I’m trying to make apples to apples fee comparisons between HFM and other brokers while including GlobeGain rebates. My approach has been to pick a few representative instruments and calculate a single metric: total cost per standard lot = spread + commission + average slippage + expected swap - rebate. I convert everything into a cost per million USD traded so account sizes and base currencies don’t skew results.
I also log deposits and withdrawal fees separately since those affect real costs over time. After a month of live testing I could see which broker actually ended up cheaper for my setups. I’m avoiding hype and just focusing on numbers in a spreadsheet.
How do you standardize fee comparisons across different account types and brokers?

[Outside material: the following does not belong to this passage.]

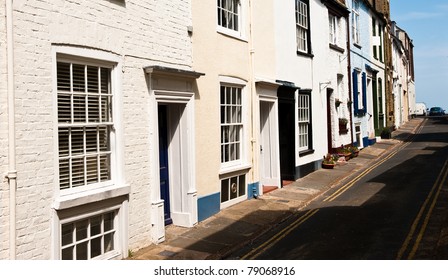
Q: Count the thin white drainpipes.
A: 2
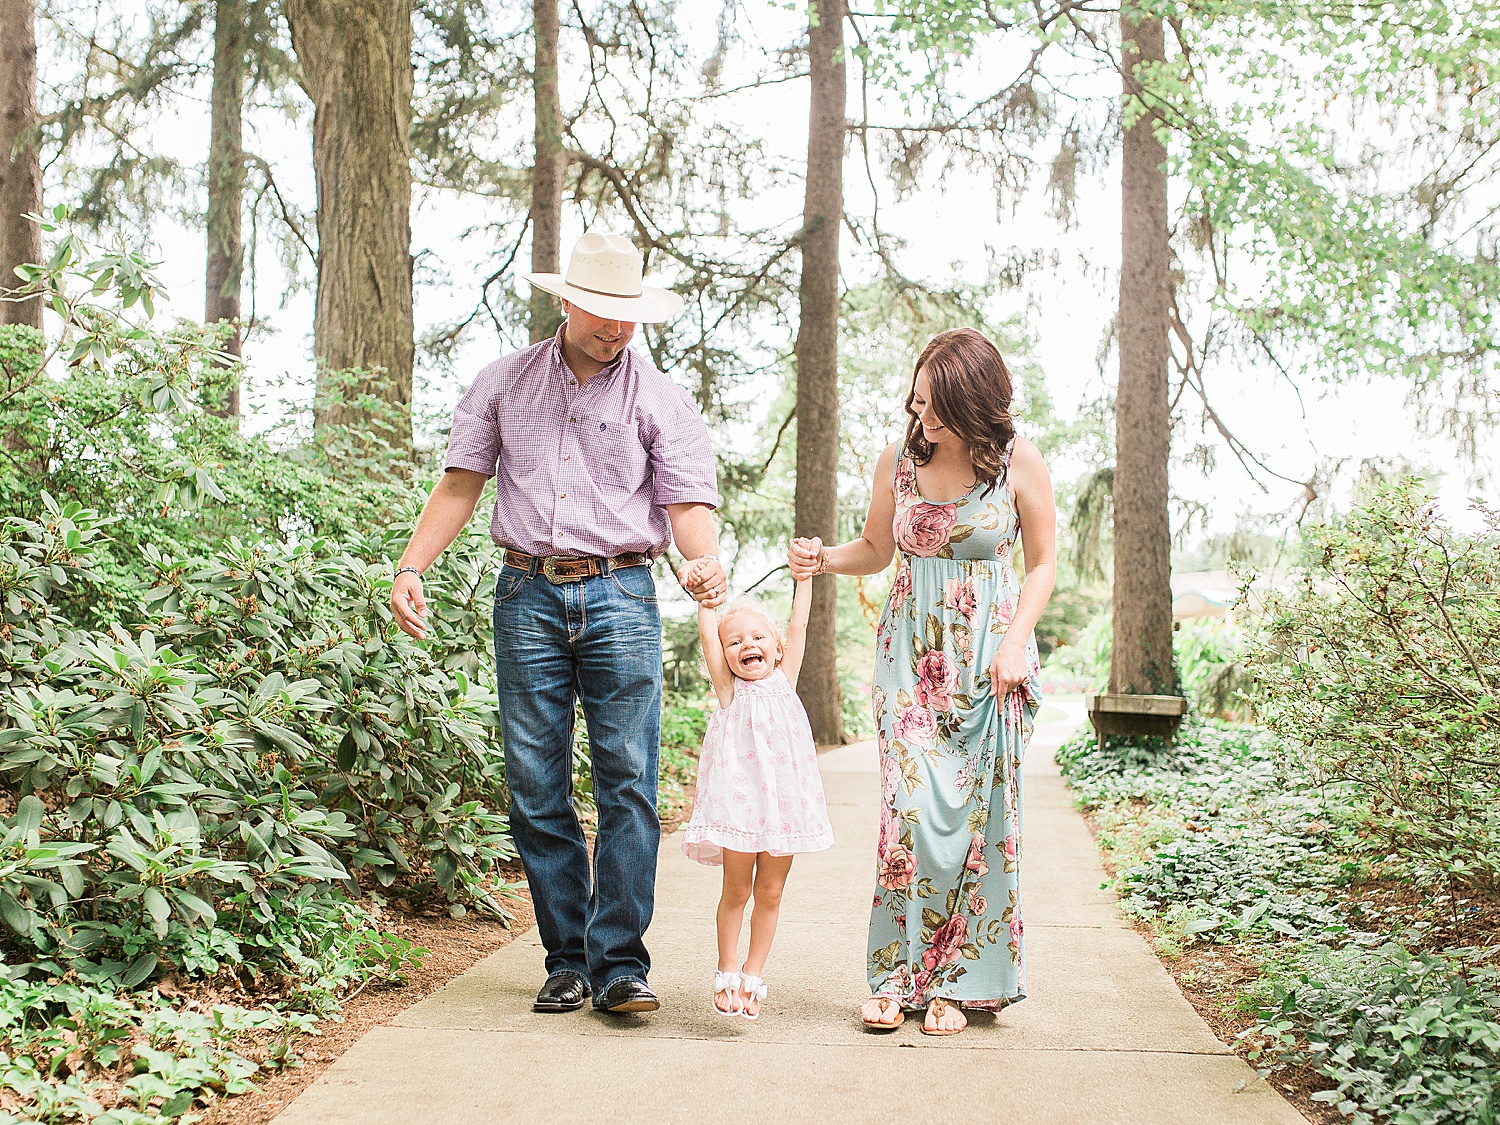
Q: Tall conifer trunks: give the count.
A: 6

Normalize costs to cost per million traded
Include swaps commissions and rebates in one number
Pick a few base instruments that represent your trading. For each instrument record average spread slippage commissions swaps and rebate per lot. Convert to cost per million USD to remove account size bias. Also include non recurring costs like deposit and withdrawal fees over a typical timeframe. Run the numbers on live fills not demos and compare net P&L over a month. That shows which broker is truly cheaper.
Be careful with account types. ECN and standard accounts change the commission structure and sometimes swap rates. Recalculate per lot for each account type you might use. If possible run identical setups across brokers for a short period to capture execution differences as well.
I keep a simple spreadsheet with one column per broker.
List spread commission swap rebate and withdrawal fees. Then I build a per lot and per month cost. It helped me pick a broker without overthinking.
Start with small real trades.
Demo numbers rarely match live slippage. After a few weeks you can see which broker stays cheaper after rebates and fees.
I compare true cost per lot. Adds clarity fast. Helps pick the right account.
Also track edge cases.
Compare costs during news hours and check historical spread spikes. Some brokers look cheap on average but widen severely during events. Rebates rarely cover those spikes so factor that into your final comparison.